US President Barack Obama is planning to open yet a third front against Daesh (the self-proclaimed Islamic State of Iraq and the Levant), this time on the shores of war-torn Libya. In the remaining months at the White House, Obama wants to go down in history as the American president who defeated Daesh solely in Iraq, jointly with the Russians in Syria — and perhaps jointly in Libya as well. His Russian counterpart Vladimir Putin would love to be part of any offensive against Daesh in North Africa. It would be sweet revenge for President Putin, who still complains that the US and its allies cheated him on Libya during the Nato war of 2011. Back then, Moscow approved the imposition of a no-fly zone for “humanitarian reasons” but the west took it a step further, going full throttle with a deadly war that toppled and killed Libyan leader Muammar Gaddafi. Putin vowed to never let it happen again, and put his full weight to abort similar western-backed regime change in Damascus.

The blueprint for cooperation on Libya can be found in the latest offensive on Ramadi in central Iraq, about 110km west of Baghdad. Although the Iraqi Army was the public face of the battle of Ramadi, it wouldn’t have happened without US-Russian cooperation.

The Iraqi Army advanced on Ramadi from the north, while Sunni tribesmen pushed from the south, backed by the Americans who were bombing Daesh from the skies. Hovering nearby was the Russian Air Force, striking at Daesh reinforcements that were due to arrive from neighbouring Syria. High level US-Russian cooperation is currently underway in Syria, where Russians began a major military offensive last September. So far it has been far more successful than that of the US-led coalition, paving the way for more joint — and perhaps silent — cooperation on Libya.
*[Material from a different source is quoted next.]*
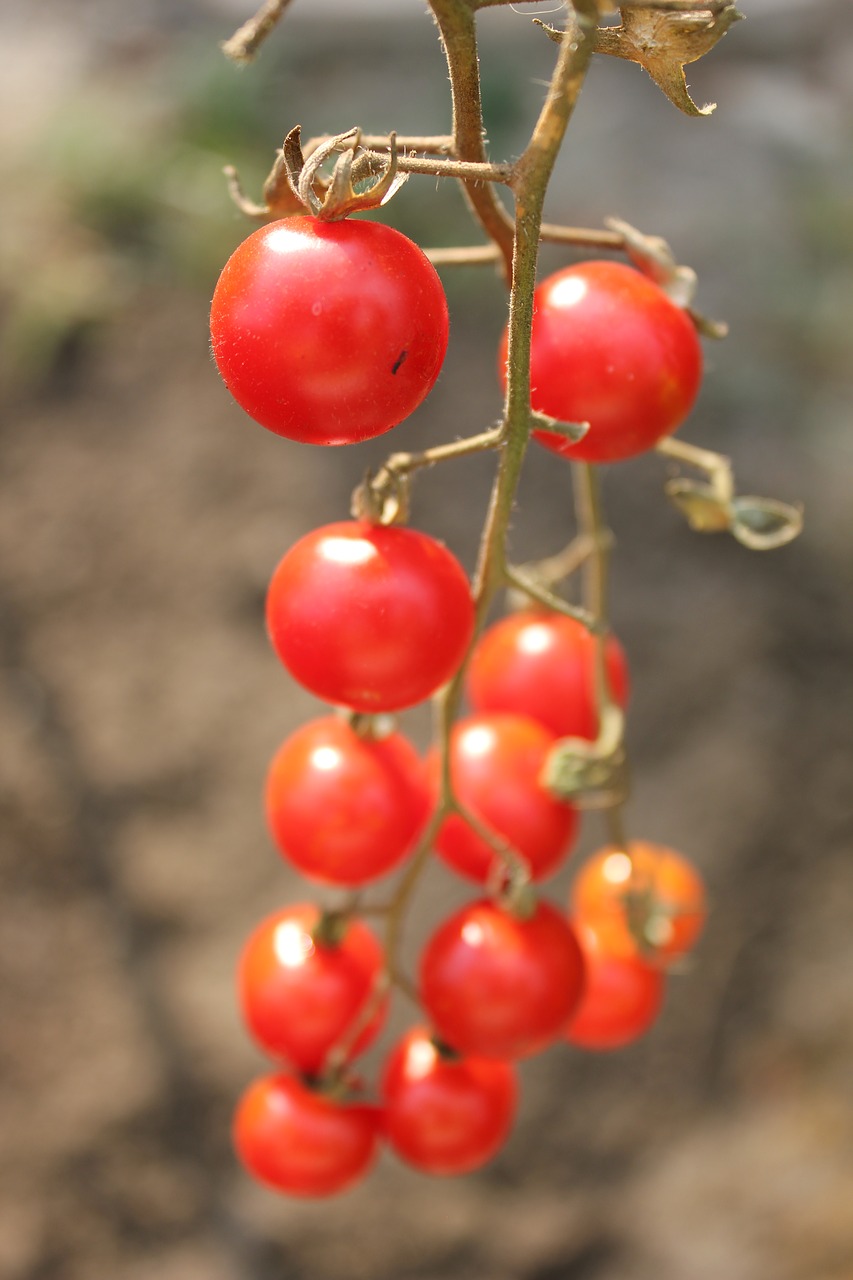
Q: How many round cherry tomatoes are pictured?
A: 12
According to US officials, the new US campaign could start in a matter of weeks. Whether it succeeds or not is a totally different matter. Daesh, after all, has been present in Libya for two years now but red flags were raised just earlier this month when the terror group overran two key oil terminals in eastern Libya, which handle 80 per cent of the country’s oil reserves. The oil flow is vital for Daesh, which is bracing itself for a major battle with the US and Iraqi Armies in Mosul next summer. Additionally, the country is a gateway not only to Europe but to Libya’s six neighbours; Egypt, Tunisia, Algeria, Chad, Niger and Sudan. Daesh already enjoys an affiliate in sub-Saharan Africa, with the notorious Nigerian Islamist extremist group Boko Haram pledging allegiance to Daesh in March 2015. No doubt it will become a magnet for African extremists.

The Libyan Army is currently holding much of the country’s east, while an assortment of Islamic militias occupies western Libya, headed by the Daesh affiliate, Majlis Shura Shabab Al Islam (MSSI), which translates as “Shura Council of Muslim Youth”.

Little is known about MSSI except that it was established in April 2014 and pledged its oath of allegiance to Abu Bakr Al Baghdadi in June of the same year. According to Libyan estimates, Daesh has up to 3,000 fighters in Libya and controls 300km of the country’s coastline. Of that number 300 are Libyan militants who fought with Daesh, first in Deir ez-Zour and then in Mosul.

In November, 2014, Daesh fully occupied the Libyan city of Darna, 240km east of Benghazi, officially annexing it to Daesh. Videos of Libyan extremists made the rounds online, carrying machine guns and wearing beige fatigues, taking down mannequins from shop windows and shutting down hairdressers. They now control schools, police, mosque pulpits, and the city’s local radio. Al Baghdadi refused to send any weapons or money to his Libyan proxies, advising them to make money from trafficking, kidnapping and other illegal means, just as they did in Syria. Instead he sent them two of his top aides to advise on how to run the state; an Iraqi named Abu Nabil Al Anbari and a Saudi who goes by the name of Abu Baraa Al Azdi. Both had spent time with the “caliph” at his US jail in Camp Bucca in Iraq.

Many of the extremists operating in Libya today are Yemeni and Tunisian veterans of the Iraq and Syria wars. Local extremists are ex-Gaddafi supporters who went underground after their leader’s death in October 2011, similar to how ex-officers in Saddam Hussain’s army took up arms with the extremists after their president’s fall in 2003.

Daesh is feeding off the uncontrollable chaos and ruling Libyan cities by striking fear into the hearts of the locals. In August 2014, they executed an Egyptian citizen at a Libyan football stadium, with one shot through the head. In January, 2015, they attacked the luxury Corinthia Hotel in Tripoli, killing four foreigners and four Libyans. In March, 2015, they laid claim to a car bomb in the capital Tripoli, which went off near the Ministry of Foreign Affairs. The video was posted in Daesh-style on the Libyan extremist forum, decorated with Daesh iconography. They also seized nine foreigners at the Al Ghani Oilfield and last May, took Sirte International Airport.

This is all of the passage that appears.